_Source data:_
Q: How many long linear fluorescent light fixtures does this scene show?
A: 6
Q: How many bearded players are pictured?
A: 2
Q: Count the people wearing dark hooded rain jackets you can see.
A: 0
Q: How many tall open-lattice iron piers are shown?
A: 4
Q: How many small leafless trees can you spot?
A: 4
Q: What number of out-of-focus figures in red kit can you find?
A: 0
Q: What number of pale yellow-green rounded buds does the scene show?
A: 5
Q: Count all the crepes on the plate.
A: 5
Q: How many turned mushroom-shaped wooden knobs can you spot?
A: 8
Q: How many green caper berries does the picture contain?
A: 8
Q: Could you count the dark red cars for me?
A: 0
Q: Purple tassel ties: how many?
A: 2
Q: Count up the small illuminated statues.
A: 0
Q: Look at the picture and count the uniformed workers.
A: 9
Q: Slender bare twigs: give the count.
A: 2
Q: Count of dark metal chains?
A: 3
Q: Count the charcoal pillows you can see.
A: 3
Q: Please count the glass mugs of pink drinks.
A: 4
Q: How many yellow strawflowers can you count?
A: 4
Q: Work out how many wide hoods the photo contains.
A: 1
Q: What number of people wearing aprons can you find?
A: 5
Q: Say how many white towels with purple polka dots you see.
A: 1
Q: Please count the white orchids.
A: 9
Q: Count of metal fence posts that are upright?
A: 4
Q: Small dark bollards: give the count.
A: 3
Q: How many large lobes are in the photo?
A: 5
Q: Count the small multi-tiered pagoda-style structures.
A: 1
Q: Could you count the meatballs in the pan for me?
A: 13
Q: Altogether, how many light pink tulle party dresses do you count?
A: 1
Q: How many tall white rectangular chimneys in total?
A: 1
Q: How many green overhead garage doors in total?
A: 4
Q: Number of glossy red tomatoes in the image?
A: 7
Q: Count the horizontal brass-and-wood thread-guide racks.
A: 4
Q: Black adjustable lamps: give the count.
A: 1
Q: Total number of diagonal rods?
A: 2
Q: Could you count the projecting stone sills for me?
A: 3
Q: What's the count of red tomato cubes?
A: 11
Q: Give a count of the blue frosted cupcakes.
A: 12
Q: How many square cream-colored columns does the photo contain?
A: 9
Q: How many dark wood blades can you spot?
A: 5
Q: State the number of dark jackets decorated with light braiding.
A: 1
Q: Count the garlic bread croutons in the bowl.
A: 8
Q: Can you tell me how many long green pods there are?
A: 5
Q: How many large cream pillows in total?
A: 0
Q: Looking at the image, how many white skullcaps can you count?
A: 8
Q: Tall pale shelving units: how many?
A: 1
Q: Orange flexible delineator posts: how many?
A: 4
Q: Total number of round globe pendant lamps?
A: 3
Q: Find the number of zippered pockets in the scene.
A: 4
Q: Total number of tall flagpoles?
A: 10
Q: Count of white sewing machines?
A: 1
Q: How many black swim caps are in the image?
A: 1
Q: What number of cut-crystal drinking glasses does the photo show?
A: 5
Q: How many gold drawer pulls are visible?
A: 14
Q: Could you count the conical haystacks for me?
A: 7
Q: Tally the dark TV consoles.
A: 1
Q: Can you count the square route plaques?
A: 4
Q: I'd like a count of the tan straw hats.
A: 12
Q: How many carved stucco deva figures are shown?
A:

_The task:_
Wherever a line in the records contains the word "metal", copy that line.

_Final answer:_
Q: Count of dark metal chains?
Q: Count of metal fence posts that are upright?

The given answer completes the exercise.